#### EXERCISE BRIEF
Your answer should consist only of the records, copied exactly, with the images removed.

(Stored data entries)
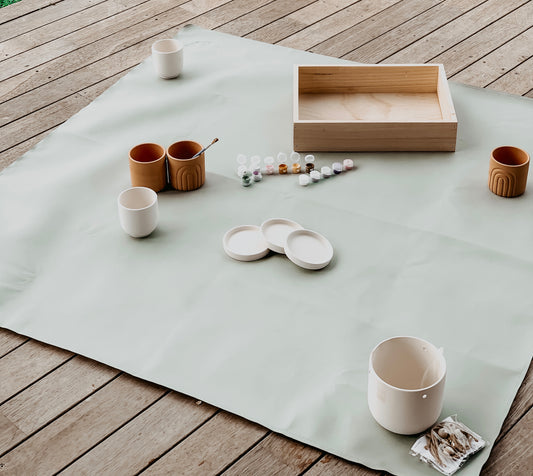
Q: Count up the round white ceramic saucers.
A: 3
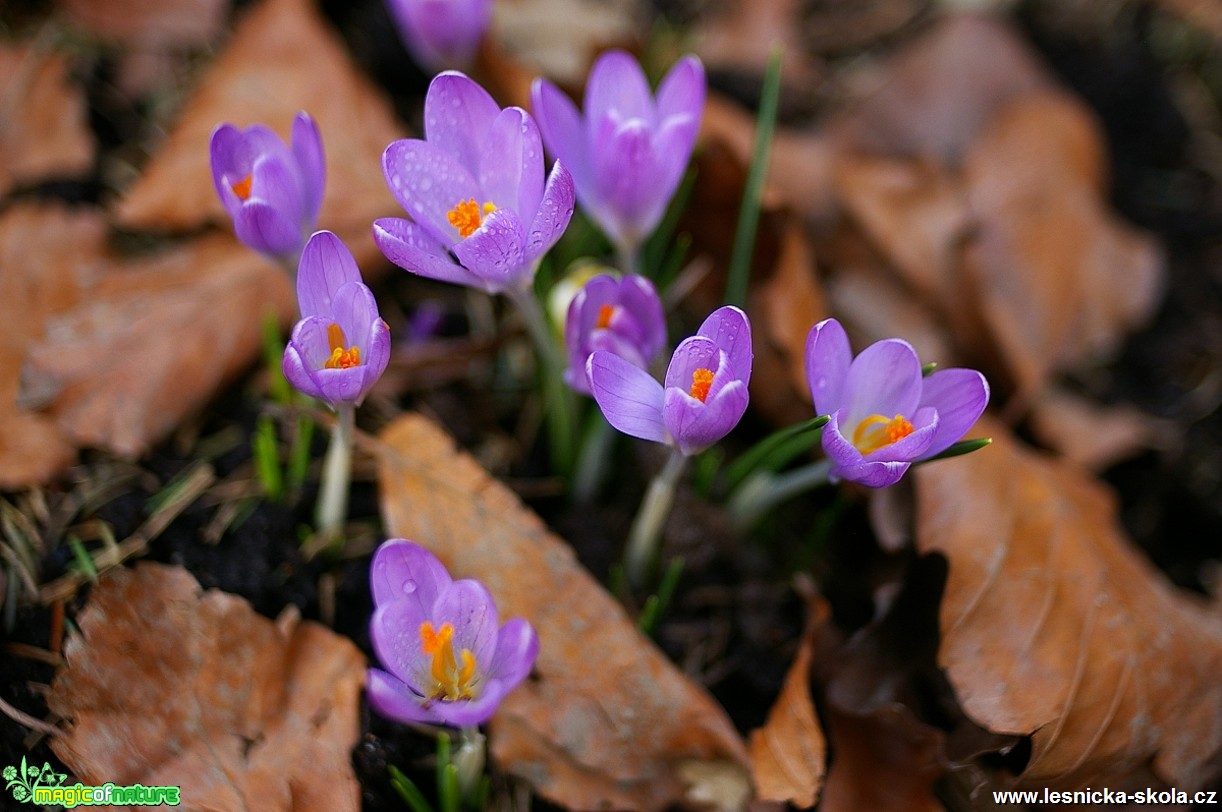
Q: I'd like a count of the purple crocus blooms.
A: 9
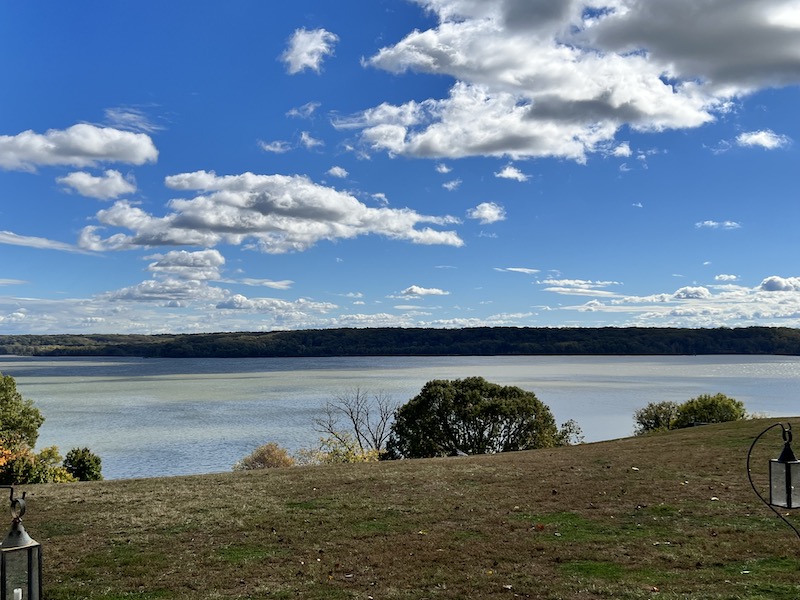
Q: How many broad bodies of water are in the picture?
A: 1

#### EXERCISE OUTPUT
Q: Count up the round white ceramic saucers.
A: 3
Q: I'd like a count of the purple crocus blooms.
A: 9
Q: How many broad bodies of water are in the picture?
A: 1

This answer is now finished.